Les hommes les plus sages, les plus sensés, les plus précis, ceux qui ne daignent voir dans l’ensemble des allures du monde que des jeux réguliers de faits, n’en possèdent pas moins, par instants, une certaine fantaisie, ou plutôt, pour mieux dire, ils aiment se distraire, dans un calcul irrégulier de faits, ou jonglent avec des faits exactement similaires à des faits réels en les appliquant à des successions d’événements chimériques, déduits d’une circonstance possible mais non existante. Ce genre de variations imaginatives trouve son débouché (quand le mortel liante n’est pas un des puissants du monde), dans ces opuscules qui traitent des futures batailles navales, de la conquête de l’Angleterre par les Français ou réciproquement. Le spécieux vaporisateur du vrai sur le probable, se joue, en ces volumes, pour lui-même et quelques intellectuels correspondants (peut-être sont-ils masses et assemblées) des drames d’autant plus vibrants qu’il pourrait y avoir, dans son audacieuse construction à travers les forces, les carnages, les millions et les destructions, une chance de réalité : à savoir qu’au sortir du froid cabinet de travail, où il a entr’égorgé des multitudes d’hommes armés, les disposant d’un soin d’imagination méticuleux, et les détruisant par la subite apparition de machines formidables, dont il ose même décrire quelques traits extérieurs, un pouvoir vraiment fort et doué de la perception de l’avenir, une providence enfin ! lui confie le soin de rendre tangible, visible et épique, le fantomatique enfant politique de son songe d’à peu près. Les enfants de dix à douze ans, aussi ceux de plus de soixante-dix, se sont souvent complus à ces petites guerres imaginaires.

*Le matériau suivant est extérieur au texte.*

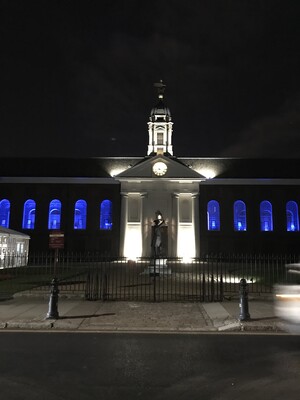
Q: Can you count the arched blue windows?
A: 9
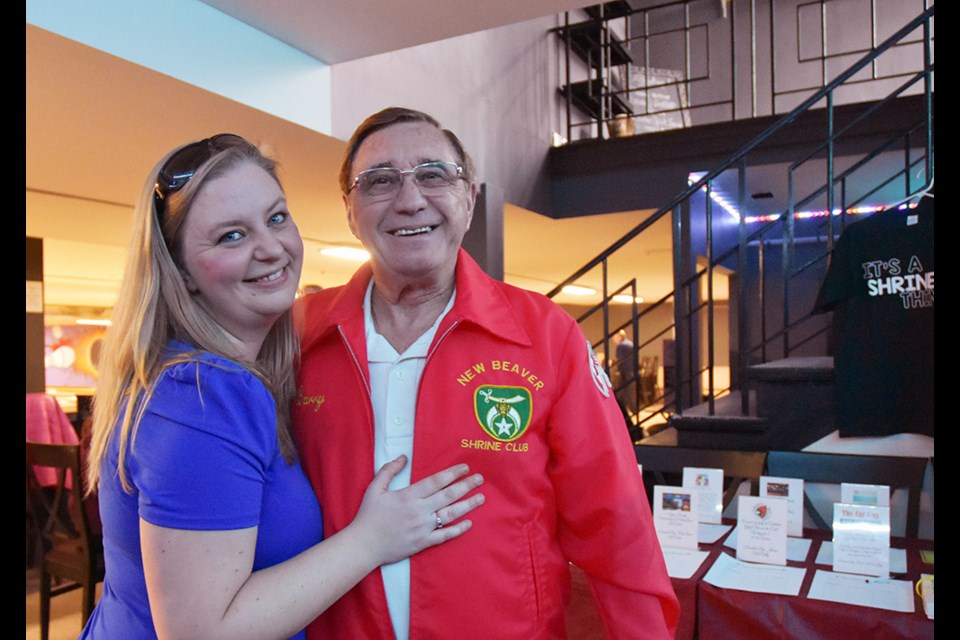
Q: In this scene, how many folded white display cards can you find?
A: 6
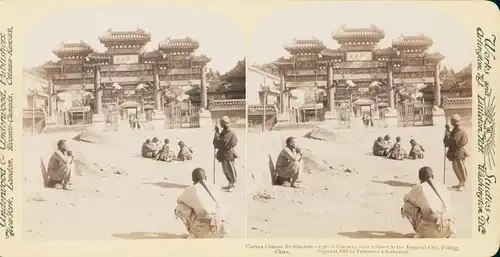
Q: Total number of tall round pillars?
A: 8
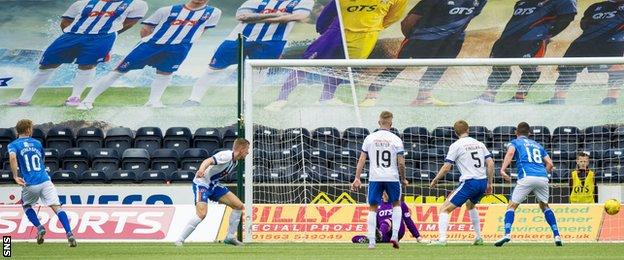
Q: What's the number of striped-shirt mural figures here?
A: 3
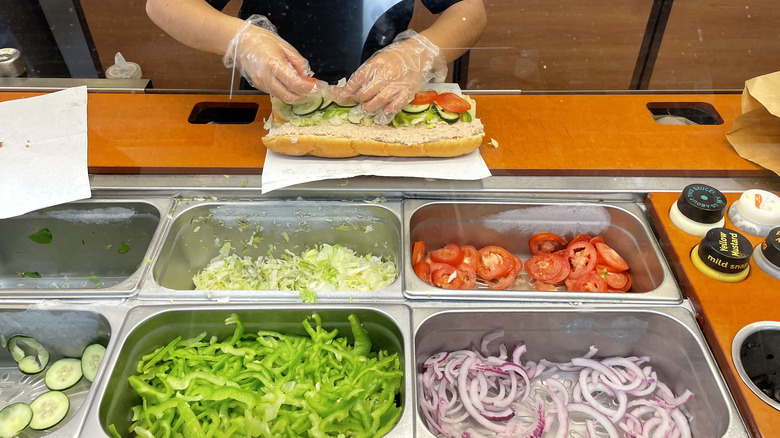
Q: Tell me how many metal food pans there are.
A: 6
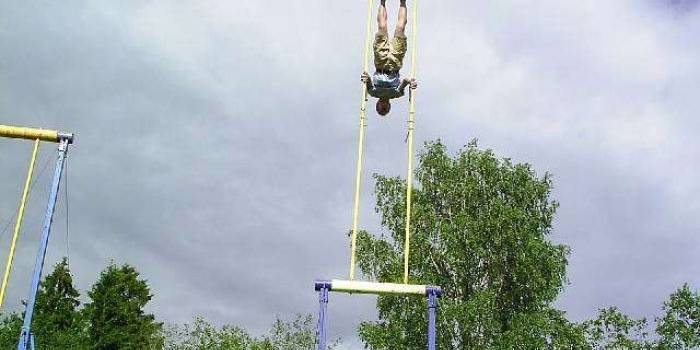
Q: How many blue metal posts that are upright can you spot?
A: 3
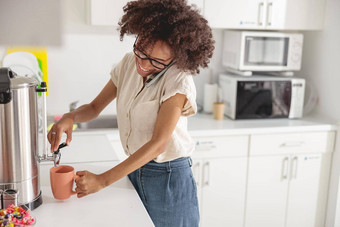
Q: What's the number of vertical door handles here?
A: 6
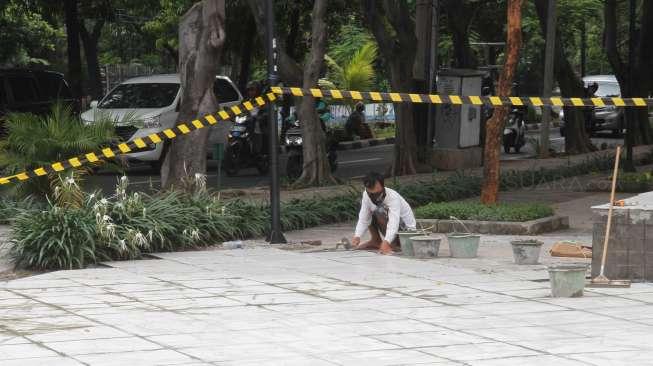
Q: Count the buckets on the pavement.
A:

En face des grands rêves humains, mystiques ou civilisateurs, surnage, chez bien des esprits de foule, cette métempsycose usuelle des faits. Et tandis que les uns rêvent des poèmes, d’autres des machines, des cervelles, non clairsemées, sont hantées des trésors qu’on découvrait grâce à la baguette magique, des galions qui dorment épandant de leurs lianes crevassés des pyramides de lingots, des caves de château, où des rois vaincus oublièrent leurs caisses de guerre. Que de gens, des soirs otieux, ont dominé l’Europe, ou le monde, ou se sont enivrés sur la cime de la plus haute fortune, tandis que quelques-uns attendaient patiemment Méphistophélès dont le pouvoir magique supprime le temps, l’espace et la pesanteur, pour le meilleur gré de son temporaire ami.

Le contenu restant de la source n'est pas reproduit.